→ **REQUIRED WORK**
List each line of the data that holds the string "What".

→ **RECORDS SUPPLIED**
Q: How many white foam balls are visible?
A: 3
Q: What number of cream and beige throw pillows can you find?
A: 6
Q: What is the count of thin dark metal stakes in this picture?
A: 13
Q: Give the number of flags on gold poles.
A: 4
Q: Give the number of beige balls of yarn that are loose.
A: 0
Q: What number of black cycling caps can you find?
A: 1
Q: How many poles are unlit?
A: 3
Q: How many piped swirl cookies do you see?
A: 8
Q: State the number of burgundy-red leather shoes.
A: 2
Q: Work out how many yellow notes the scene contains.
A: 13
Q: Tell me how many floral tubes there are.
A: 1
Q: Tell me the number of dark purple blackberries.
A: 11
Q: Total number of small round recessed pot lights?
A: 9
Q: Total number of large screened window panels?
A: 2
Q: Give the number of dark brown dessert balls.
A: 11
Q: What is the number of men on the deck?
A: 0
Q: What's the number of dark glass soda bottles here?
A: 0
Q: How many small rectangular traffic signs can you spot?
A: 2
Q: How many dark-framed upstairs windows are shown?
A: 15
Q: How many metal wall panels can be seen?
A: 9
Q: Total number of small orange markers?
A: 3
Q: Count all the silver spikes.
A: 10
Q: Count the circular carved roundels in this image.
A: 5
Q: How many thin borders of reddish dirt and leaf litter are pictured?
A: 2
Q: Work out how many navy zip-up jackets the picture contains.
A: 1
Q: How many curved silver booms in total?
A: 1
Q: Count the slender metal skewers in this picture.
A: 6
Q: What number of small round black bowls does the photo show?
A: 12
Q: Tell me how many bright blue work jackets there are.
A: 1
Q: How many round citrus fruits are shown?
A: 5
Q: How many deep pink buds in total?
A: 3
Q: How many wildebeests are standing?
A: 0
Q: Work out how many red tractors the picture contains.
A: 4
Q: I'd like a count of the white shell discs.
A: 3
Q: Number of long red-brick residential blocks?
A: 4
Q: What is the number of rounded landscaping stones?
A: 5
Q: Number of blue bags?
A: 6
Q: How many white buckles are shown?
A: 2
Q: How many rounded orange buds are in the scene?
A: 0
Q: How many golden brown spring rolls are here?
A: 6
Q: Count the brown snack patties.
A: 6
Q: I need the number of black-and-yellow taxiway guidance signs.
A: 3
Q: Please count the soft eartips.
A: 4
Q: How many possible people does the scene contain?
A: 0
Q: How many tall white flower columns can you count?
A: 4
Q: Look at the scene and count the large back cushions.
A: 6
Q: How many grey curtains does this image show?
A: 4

→ **EXERCISE RESULT**
Q: What number of cream and beige throw pillows can you find?
Q: What is the count of thin dark metal stakes in this picture?
Q: What number of black cycling caps can you find?
Q: What is the number of men on the deck?
Q: What's the number of dark glass soda bottles here?
Q: What number of small round black bowls does the photo show?
Q: What is the number of rounded landscaping stones?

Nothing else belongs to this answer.